> [SUPPLIED DATA]
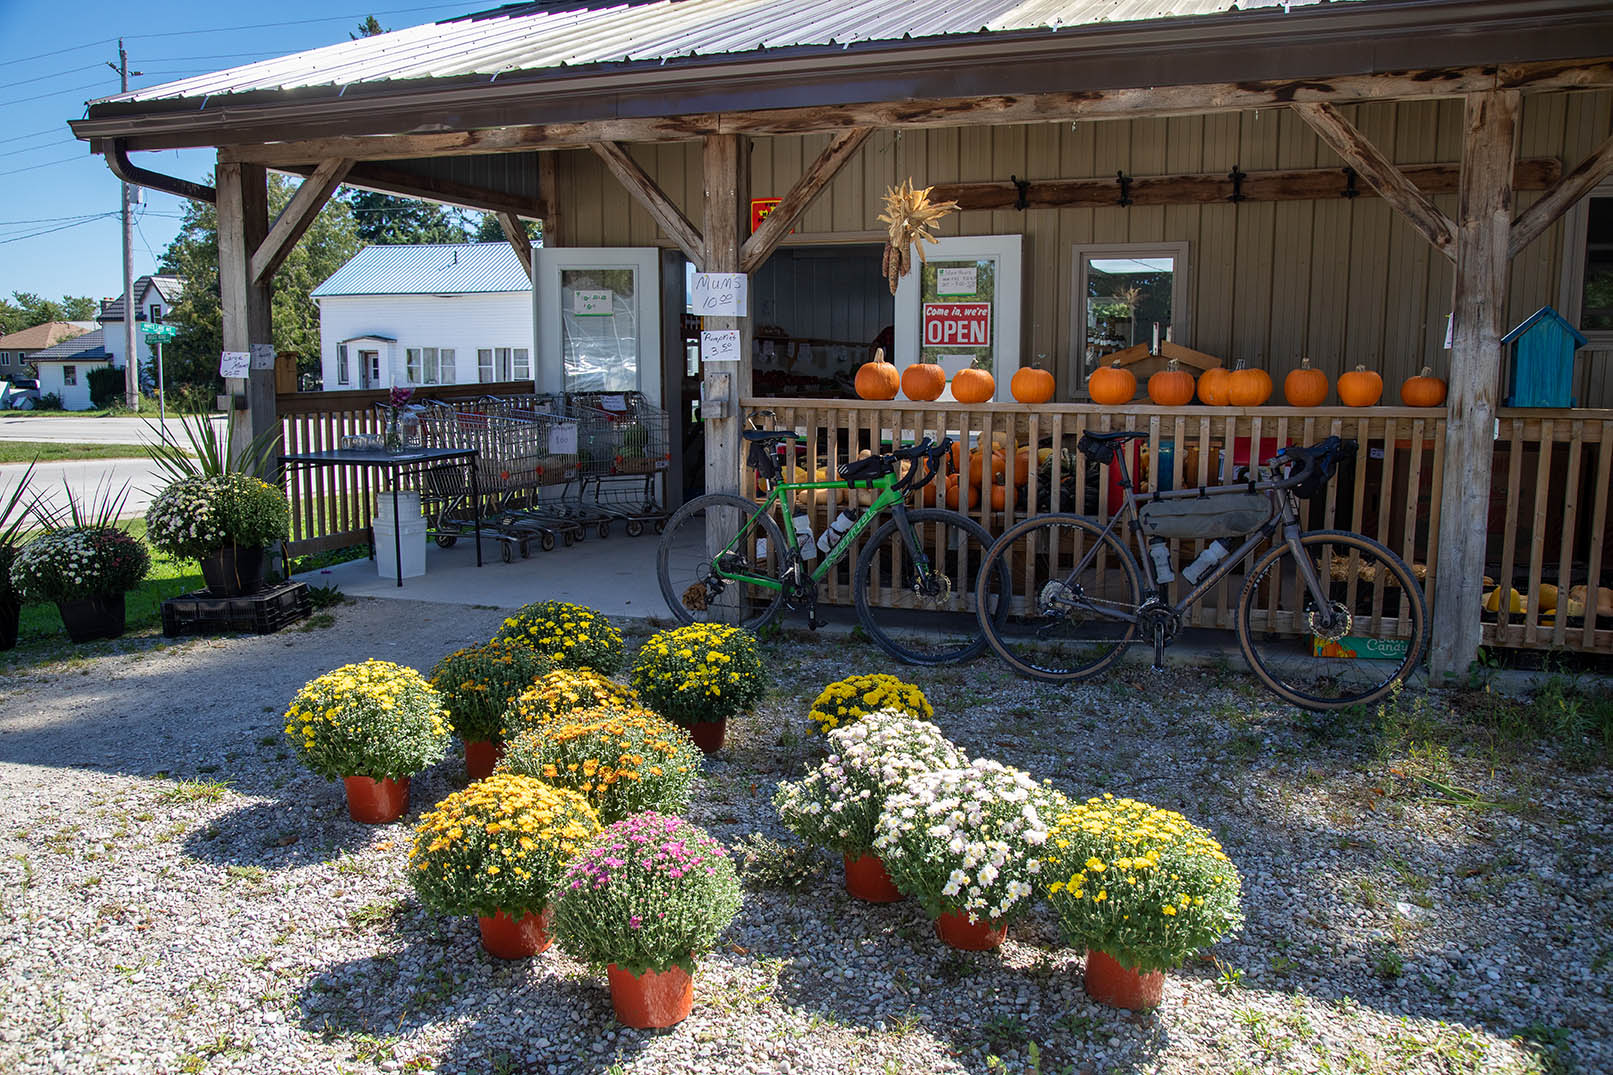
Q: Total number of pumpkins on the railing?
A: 11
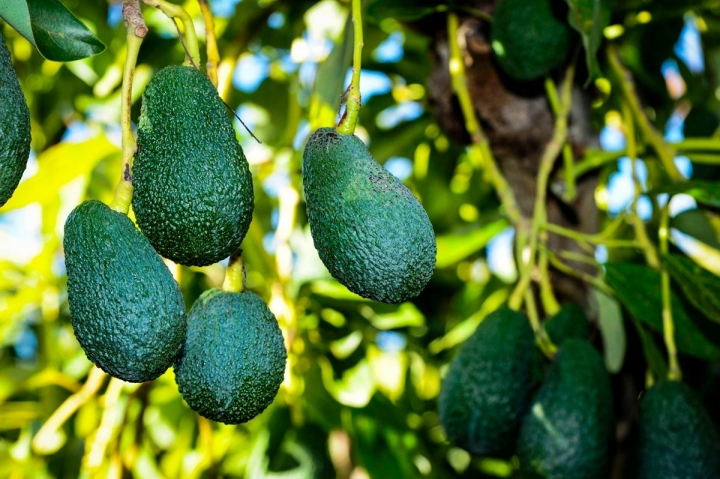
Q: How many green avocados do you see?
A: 10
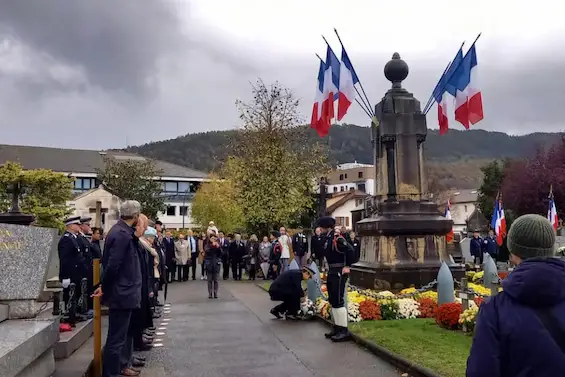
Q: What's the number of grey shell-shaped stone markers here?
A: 4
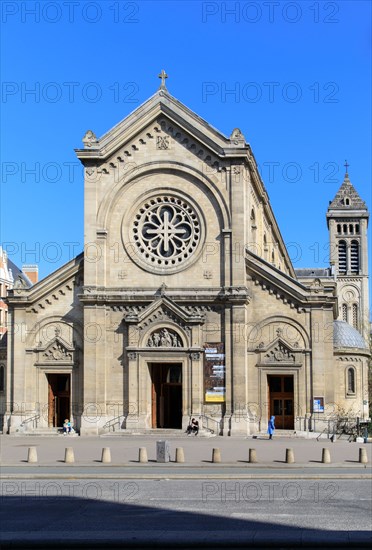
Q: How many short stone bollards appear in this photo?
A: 10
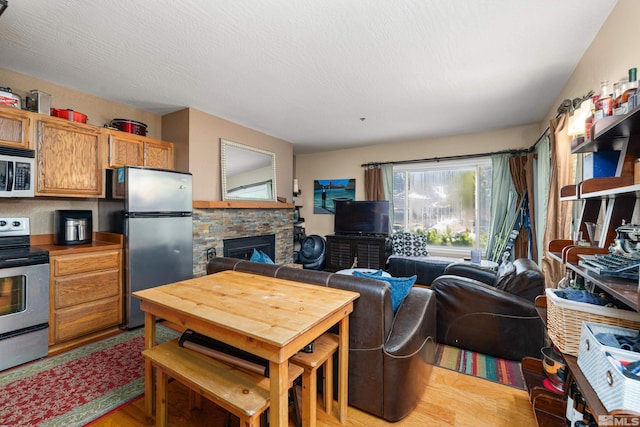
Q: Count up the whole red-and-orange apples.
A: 0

> [DESCRIPTION OF THE TASK] Each line of the data above must be repeated exactly, images excluded.

> [OUTPUT OF THE TASK]
Q: Total number of pumpkins on the railing?
A: 11
Q: How many green avocados do you see?
A: 10
Q: What's the number of grey shell-shaped stone markers here?
A: 4
Q: How many short stone bollards appear in this photo?
A: 10
Q: Count up the whole red-and-orange apples.
A: 0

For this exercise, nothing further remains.